Importing data

The format and the location of the data are the two primary issues to consider when working to import data into R. On the format side, there are various types of formats that data can be in but they break down into two main classes: proprietary (such as SPSS (.sav), STATA (.dta), Excel (.xlsx), etc.) and open formats (such as comma-separated values (.csv), XML (.xml), etc.). The location of the data can be on your local machine or accessible via URL, as long as you have an internet connection during the download process R won’t care where the data is located.

There are a number of R packages that have been written and contributed by R community members for reading (and writing) various data formats. In this vignette I will introduce a sort of meta package that serves as a Swiss-Army knife for data import and export: rio (Chan & Leeper, 2018).

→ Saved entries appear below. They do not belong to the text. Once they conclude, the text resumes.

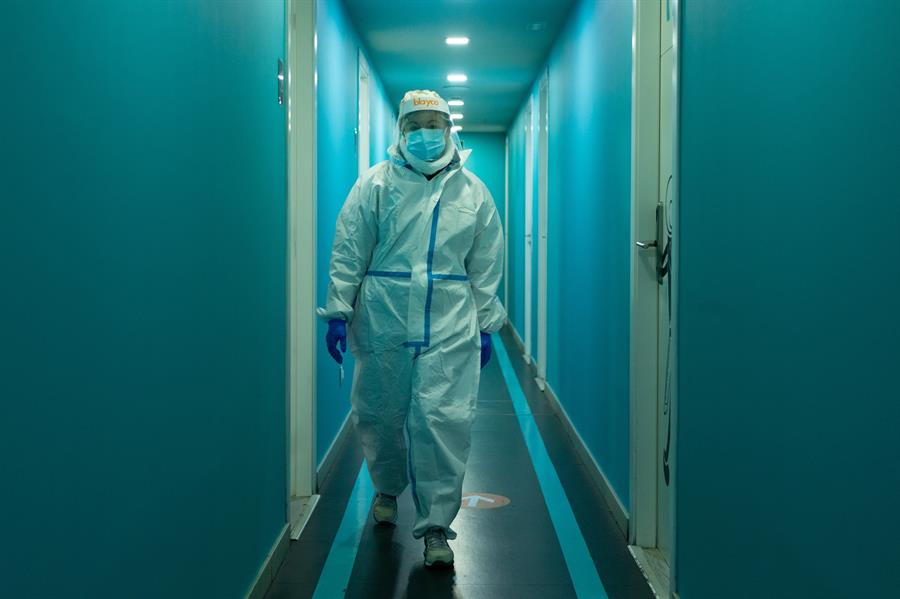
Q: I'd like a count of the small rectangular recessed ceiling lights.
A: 5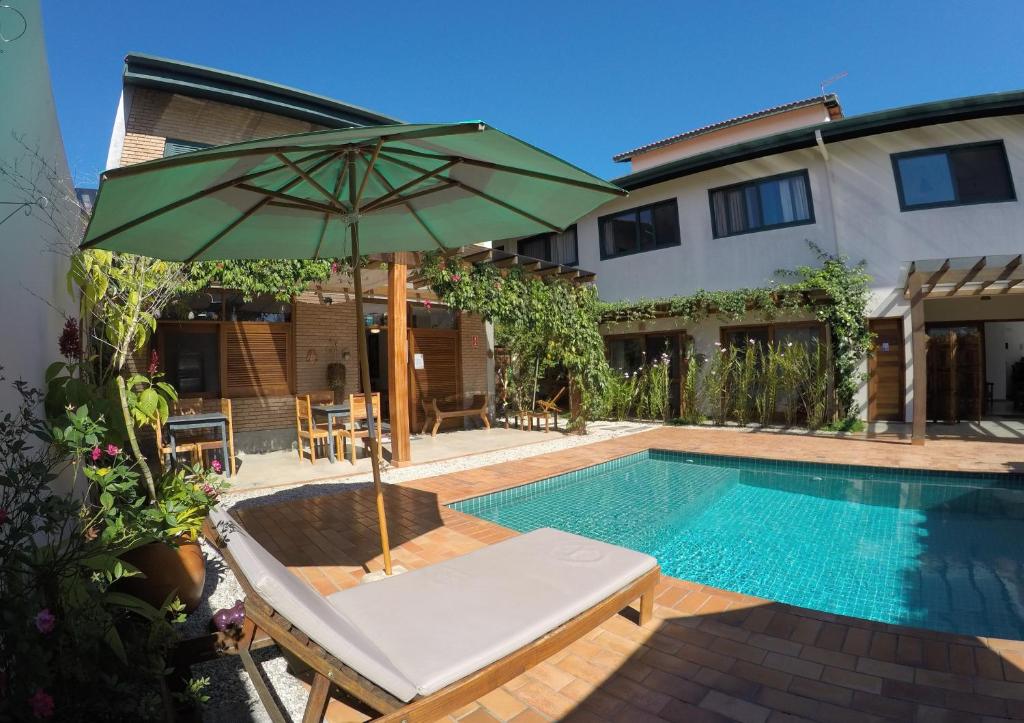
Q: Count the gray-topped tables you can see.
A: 2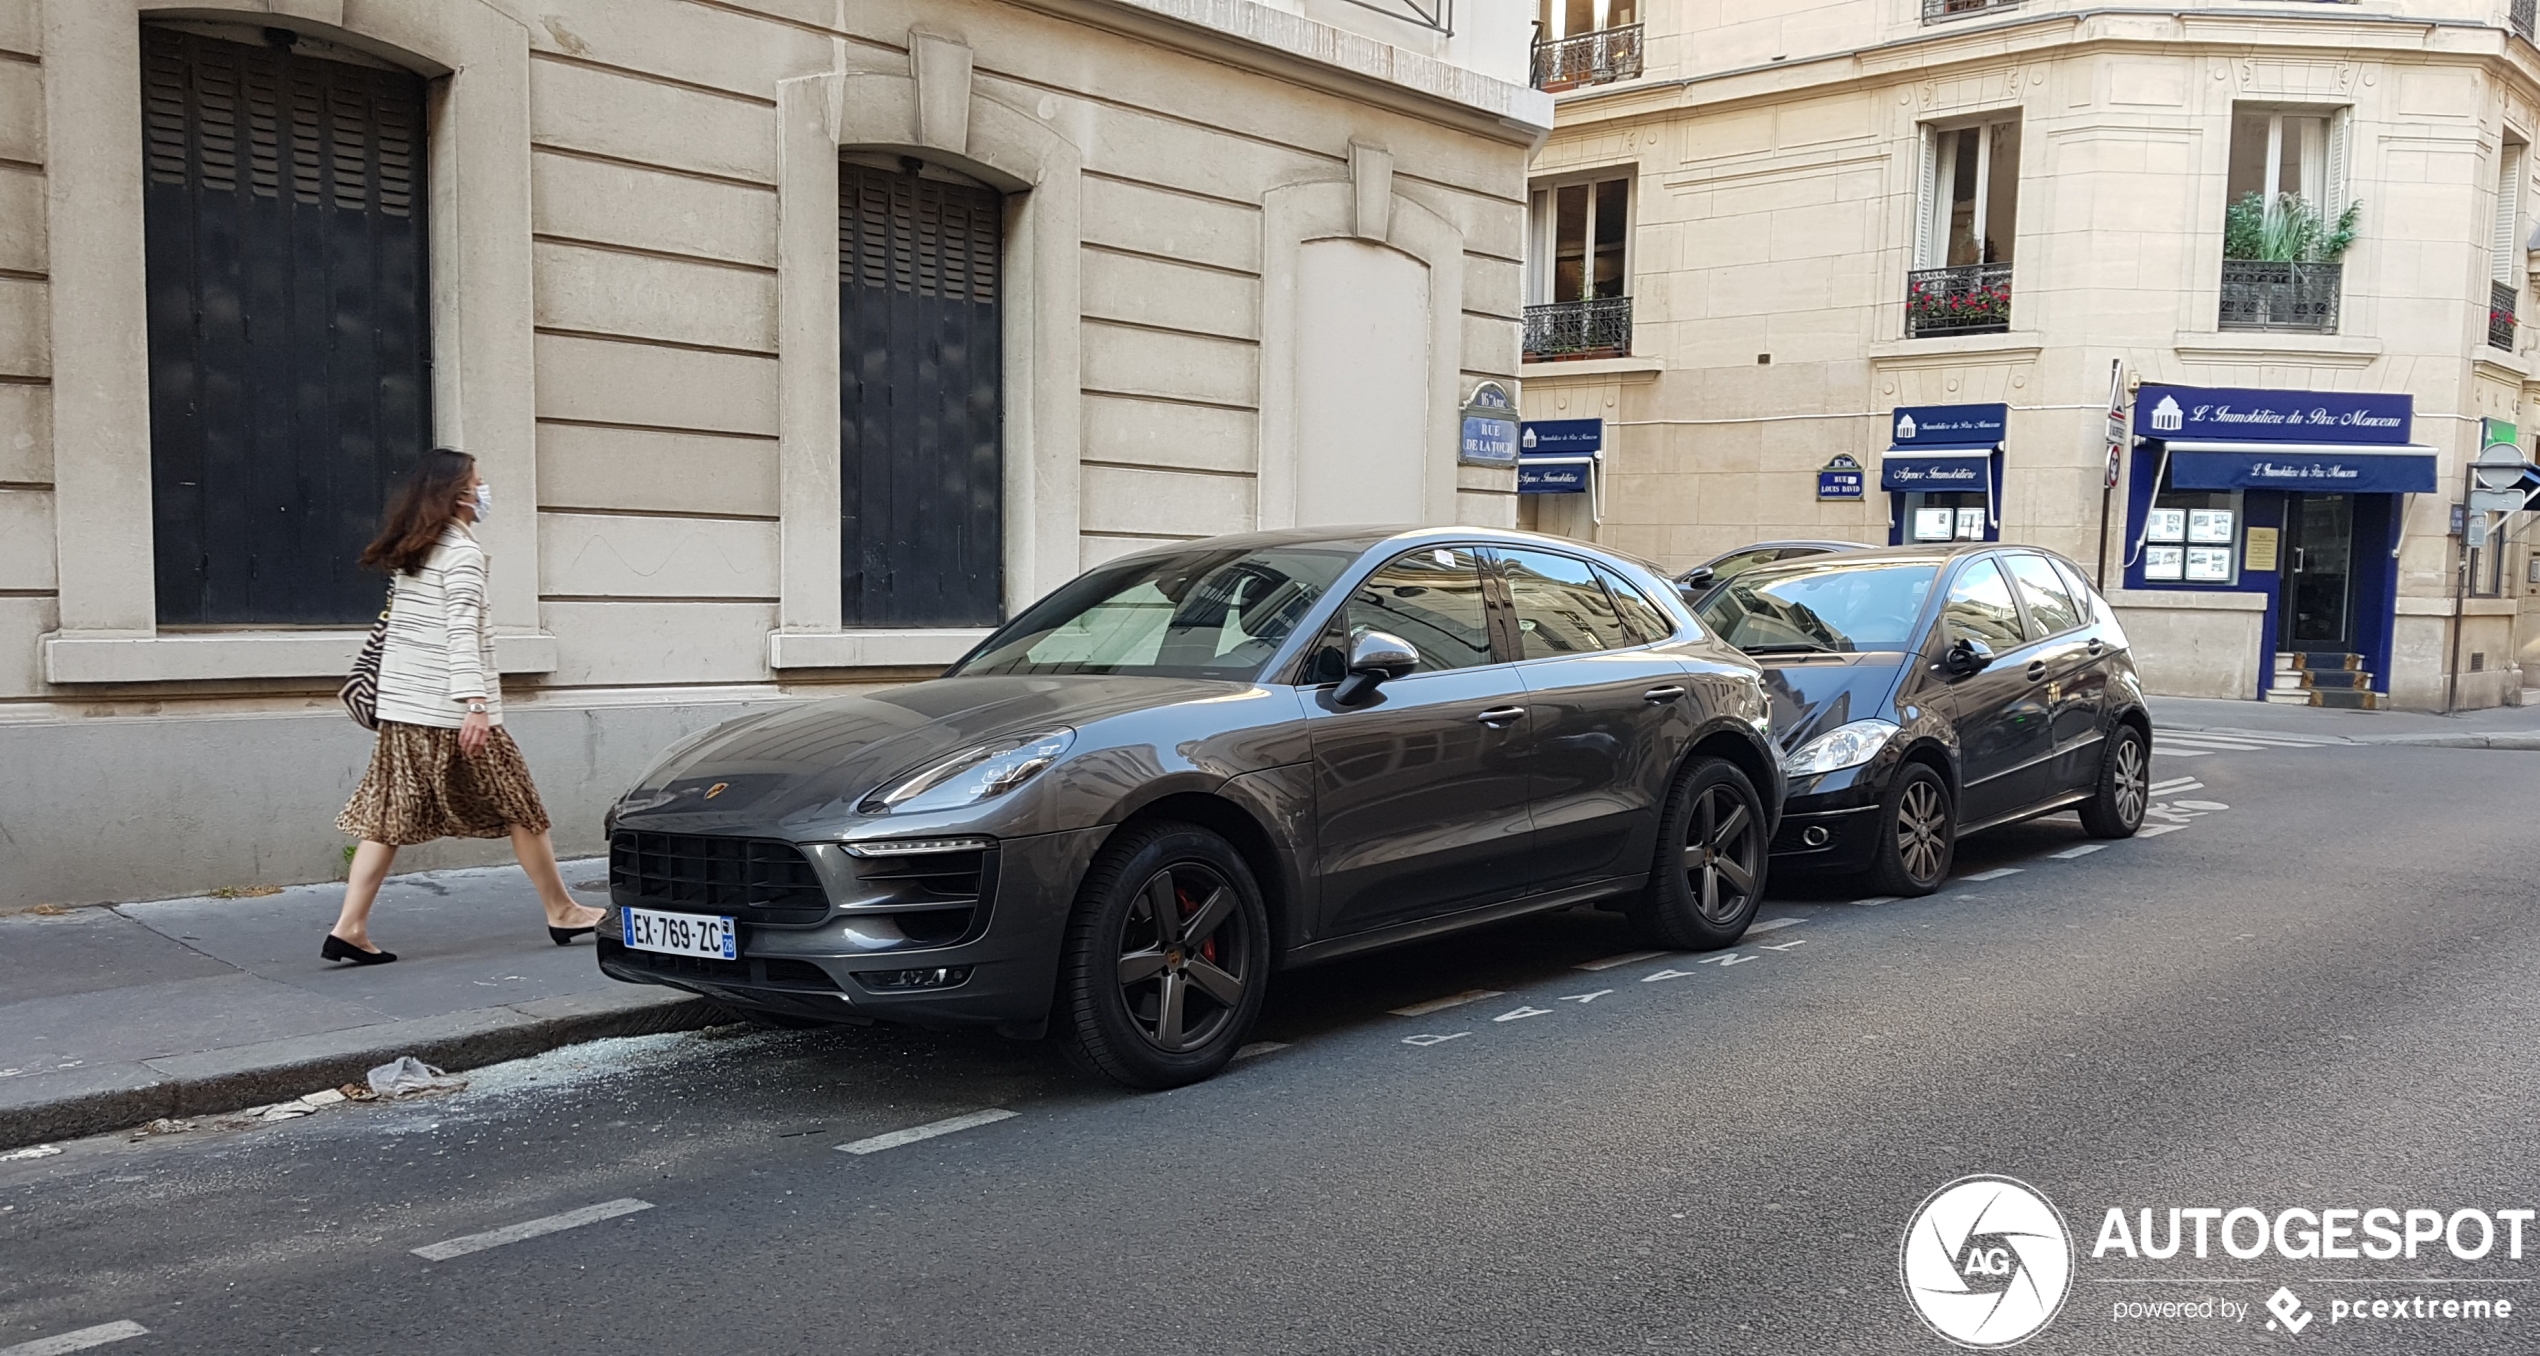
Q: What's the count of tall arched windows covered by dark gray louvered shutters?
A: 2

Under the hood, however, are a number of great packages that you can read more about on the rio package vignette page.

Let’s load the key packages we are going to use:

Let’s start by reading in some data from a URL with rio::import() and take a quick look at the data with tibble::glimpse(). Note we’ve provided an accessible web directory with datasets in various formats at this address: http://users.wfu.edu/dewittme/data/sample/

The first dataset is in SPSS format (.sav). It is from the Pew Research Center. More information on this dataset can be found here: http://users.wfu.edu/dewittme/data/sample/aug16_nr_public/readme.txt


# Pew Public Opinion data

pew <- import(file = "http://users.wfu.edu/dewittme/data/sample/aug16_nr_public/Aug16_nr_public.sav")

glimpse(pew)

Now let’s import a STATA file (.dta). More information on this dataset can be found here: http://www2.stat.duke.edu/~jerry/sta103/labs/lab8a.html

# Sesame Street data

sesame <- import(file = "http://users.wfu.edu/dewittme/data/sample/sesame.dta")

glimpse(sesame)

Local files, on the other hand, will need to specify a directory path. When you are working in R you need to keep in mind what the relative path is from the file doing the processing and the file that you want to read. To find out what R is currently considering the starting point, you can enter the following command in the Console.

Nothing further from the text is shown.